During his “five decades of resilience, progress, allegiance to peace and social equality”, two million Cubans, evidently feeling themselves unworthy of so Utopian a society, contrived to escape to America; more than 30,000 were killed in the attempt. The total number of eggs broken by Fidel, amounting to almost 50,000 human beings, did not restrain him from denouncing the 3,000 deaths in Chile when Augusto Pinochet launched a pre-emptive strike against a Cuban-directed Marxist coup. Even then, the totemic figure of 3,000 was only achieved by the ingenious expedient of adding into the total those who were killed fighting on Pinochet’s side.

So much for the broken eggs: the omelette remained perennially elusive. To listen to useful idiot apologists for the Castro regime is to revisit nostalgically the world of tractor production statistics in the Caucasus under Stalin. It was the Maximum Leader’s proudest boast that his country had 70,000 doctors. It may have trained something approaching that number, but many (“tens of thousands” by Castro’s own estimate) were exported to Angola as part of Castro’s Marxist-imperialist outreach to African nations.

Others were reserved for foreign visitors and the Party nomenklatura, serviced by showcase clinics. The last census (1953) before Castro seized power recorded one doctor for every 1,000 Cubans; under the Maximum Leader’s healthcare miracle the unprivileged lumpen proletariat had to bring its own bedding, thread for sutures and even light-bulbs when they entered the Marxist state’s vermin-infested hospitals as patients.

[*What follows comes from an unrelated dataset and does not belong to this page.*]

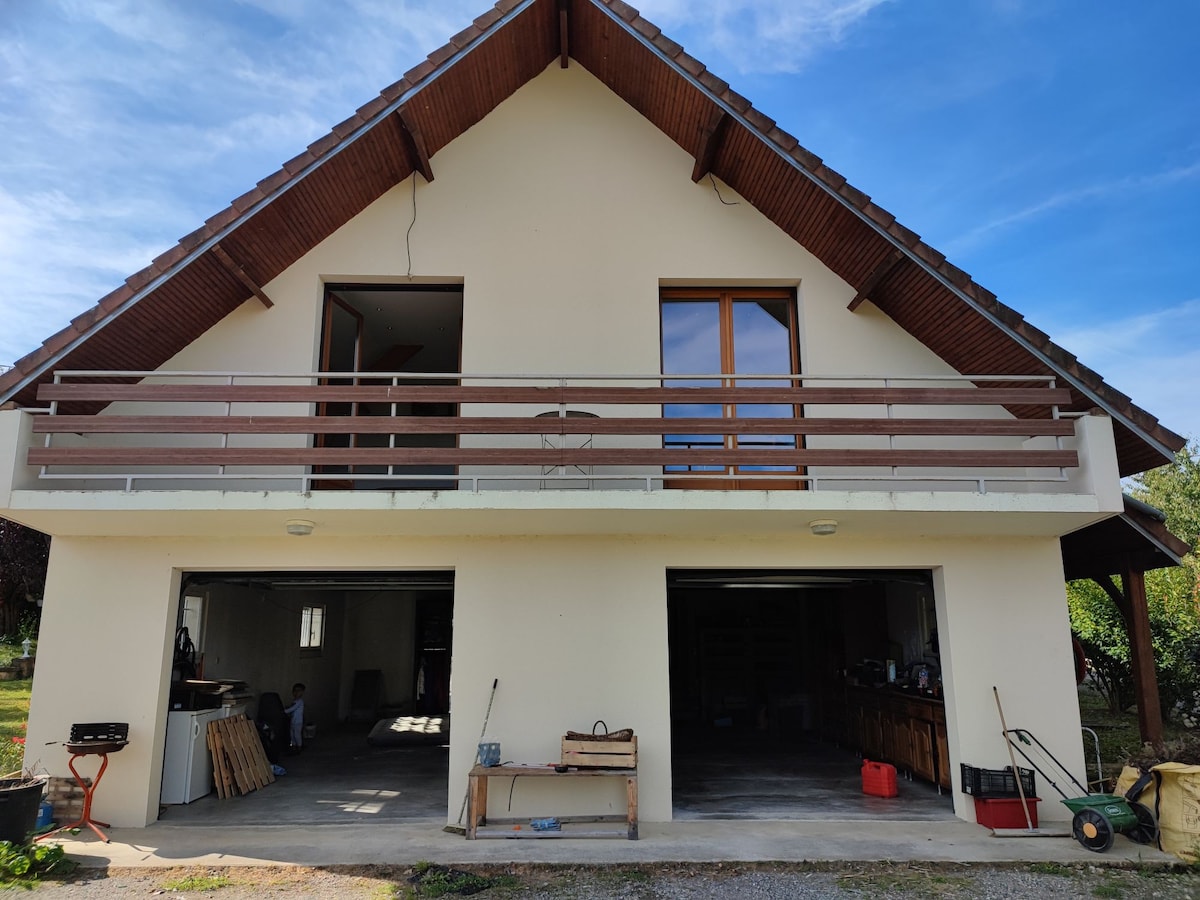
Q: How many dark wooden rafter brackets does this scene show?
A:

After half a century of unchallengeable power, when Castro celebrated the fiftieth anniversary of his revolution in 2009, Cuba had progressed from third place out of 11 Latin American countries for per capita daily calorific intake, as recorded by the United Nations Statistical Yearbook, to 11th and last. Food imports, on an island that ought to have been self-sufficient, cost $1.4bn a year. On the index of economic freedom Cuba ranked 150th out of 157 nations. The overtures made by Barack Obama to Castro’s successor and brother Raul (like North Korea, this Marxist dictatorship is reassuringly dynastic) were supposed to have produced some minor economic liberalization, but the evidence suggests those cosmetic reforms are now being put into reverse.

The vileness of the regime and the socialism it embodies was personified by Ernesto “Che” Guevara who occupied an office overlooking a prison yard so that he could divert himself by watching executions. His puckish sense of humour prompted him, whenever a woman came to plead for the life of her son, to have the youth brought out and shot under his mother’s eyes. Tee-hee. What a caution. That is the man whose face iconically adorns, even today, the tee-shirts and bed-sits of our morally censorious youth. The one execution Che evidently did not enjoy was his own, as he shouted urgently at those taking aim: “I’m Che! I’m more use to you alive!”

With their tutelary genius deceased and their indulgent neighbour Obama replaced by Donald Trump, a conviction capitalist and anti-Communist who owes his election to the Cuban émigré community that delivered the state of Florida to him, the prospects for Cuba’s Red tyrants look unpromising.

Castro was the last surviving plague bacillus of the Marxist disease that reached pandemic proportions in the 20th century and whose eradication from the economic sphere must now be followed by its similar elimination from Western culture. Castro’s funeral will be on 4 December, coinciding with the Italian constitutional referendum and the Austrian presidential election. That could be a punishing date for the left. Whatever the outcome, Castro’s departure has made the world a cleaner place.